The Loupe, by Megan Friedel
The loupe is a thing of simple, beautiful functionality. Want to see what the street sign says in that photo of the 1964 Alaska earthquake in Anchorage? Use a loupe. Need to see the detail in a 35mm color slide? Use a loupe. Can’t decipher whether the cramped hand-writing in that tiny diary says 1961 or 1981? Use a loupe.
A loupe is a small, magnifying hand lens. It’s a bit handier (excuse the pun) than your standard magnifying glass, as loupes tend to come in a slightly higher degree of magnification than a magnifying glass. Photographers who still work with film like loupes for their portability, price (they can be quite cheap), and ease of use for reviewing slides on a light table. Archivists use them for the same thing — as well as all the other creative uses I mentioned earlier. Higher-quality loupes are used in dentistry, watchmaking, jewelery-making, geology, tattooing — any profession that requires fine precision of detail at a micro level. And I bet you too probably had a loupe in your junk drawer when you were little, maybe with a tiny box attached to it in which you could put leaves, pine needles, or pieces of dirt to marvel over the the bug’s eye view.

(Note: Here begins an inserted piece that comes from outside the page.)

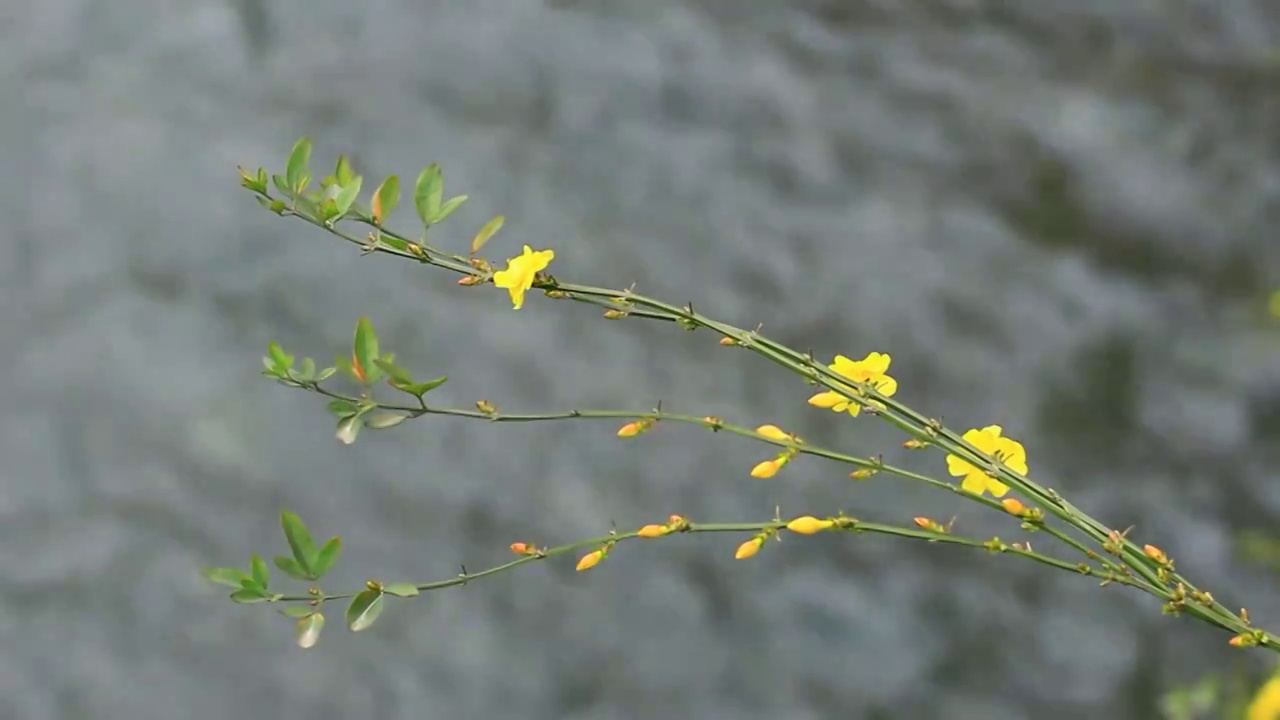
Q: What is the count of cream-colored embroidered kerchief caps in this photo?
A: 0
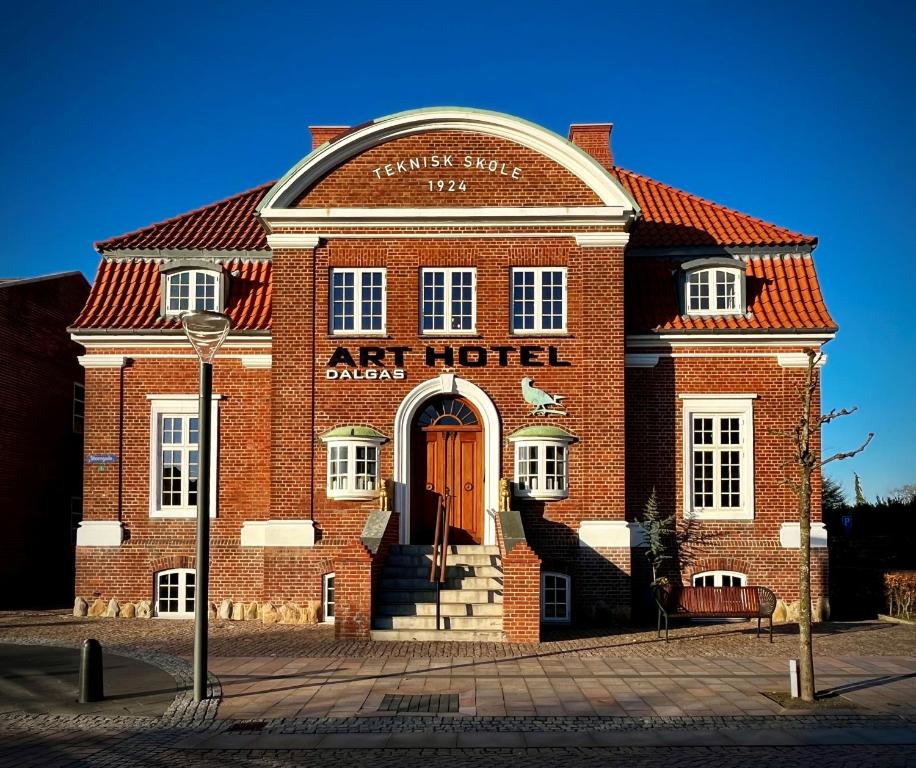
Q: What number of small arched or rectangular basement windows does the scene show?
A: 4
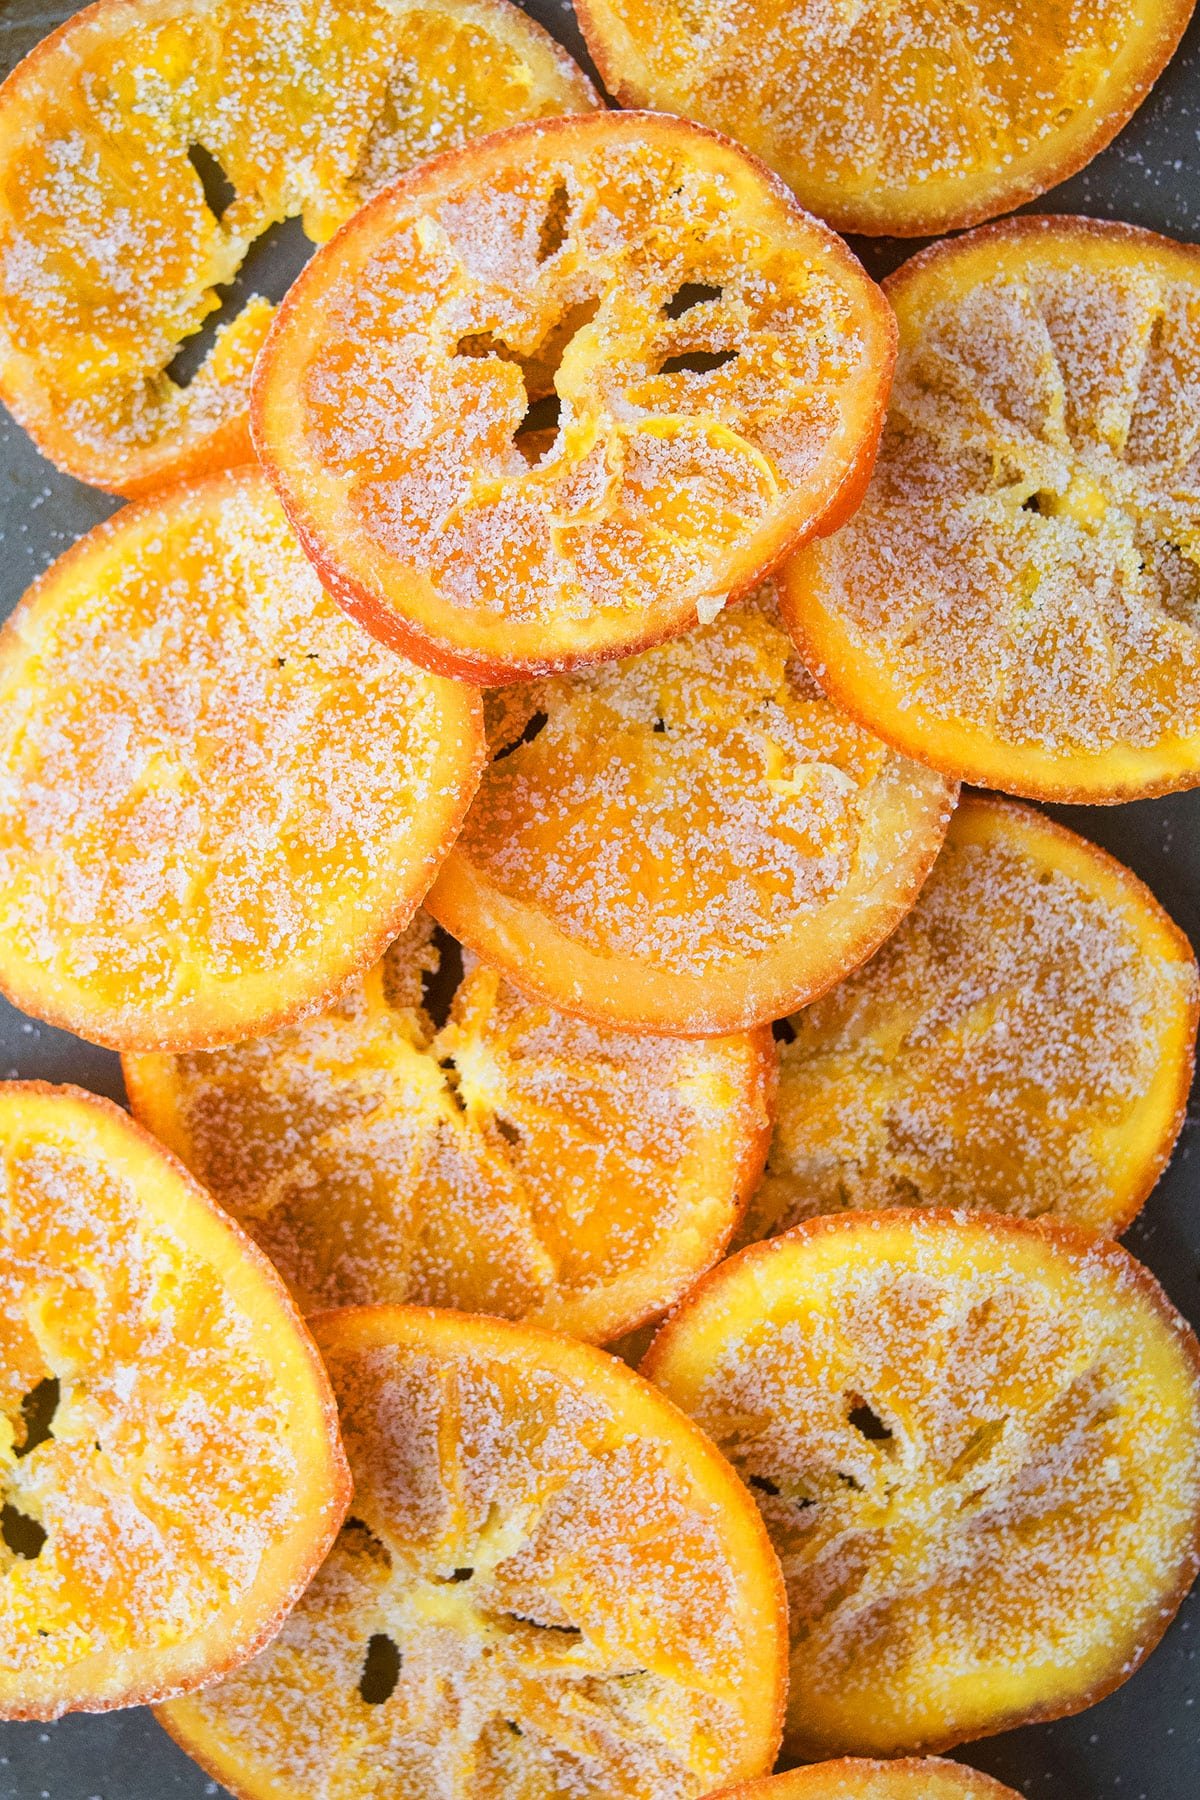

My stand-by loupe isn’t anything fancy. It’s completely made of plastic, with a simple, round lens that magnifies at 10x. I prefer a round loupe to the rectangular or the square, as they are more adaptable for diverse materials. I keep one on my desk at work and another on my desk at home. The one at work gets put to use regularly when I’m processing slide collections, so I can pick out details like where and when the image was taken or who is in it — or just ogle at the dense, rich beauty of Kodachrome magnified just an inch or two away from my eye. The thrill of magnifying something doesn’t wane, whether you’re 4 or 34.